[Task description] Check each line of the material below for the word "number". State how many lines have it, and nothing more.

[Data under study]
# # # #

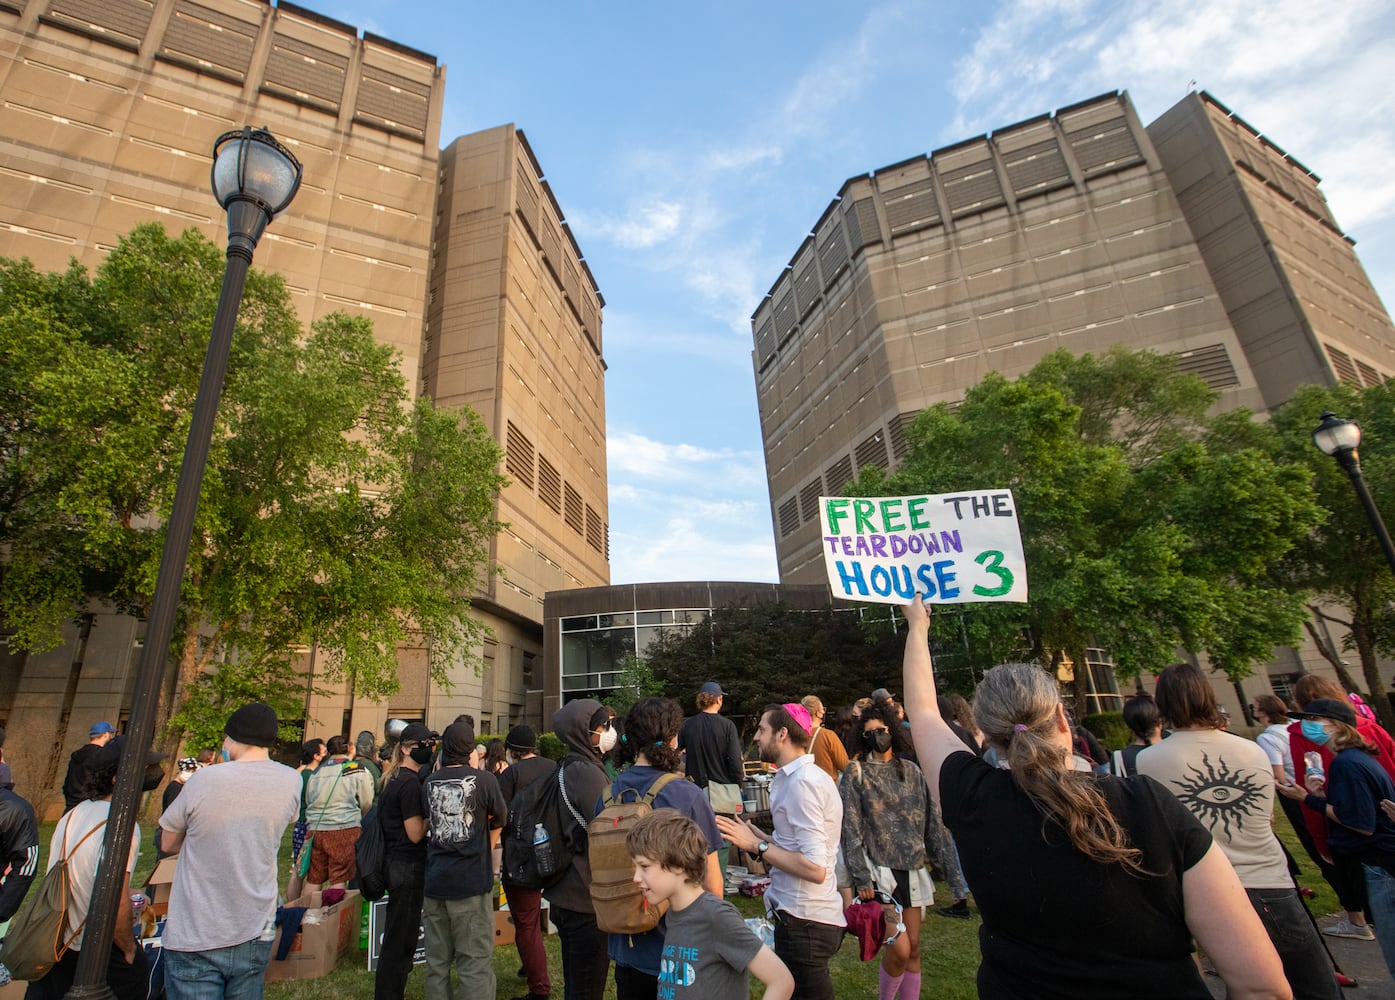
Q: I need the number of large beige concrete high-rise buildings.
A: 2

# # # #

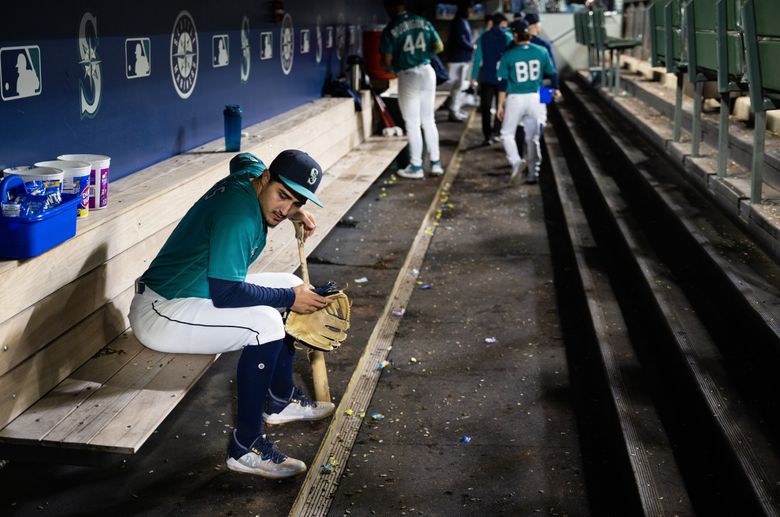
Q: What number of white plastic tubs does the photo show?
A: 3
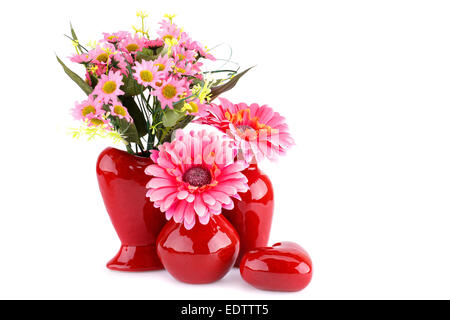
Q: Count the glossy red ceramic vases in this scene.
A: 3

# # # #

[Answer to the problem] 2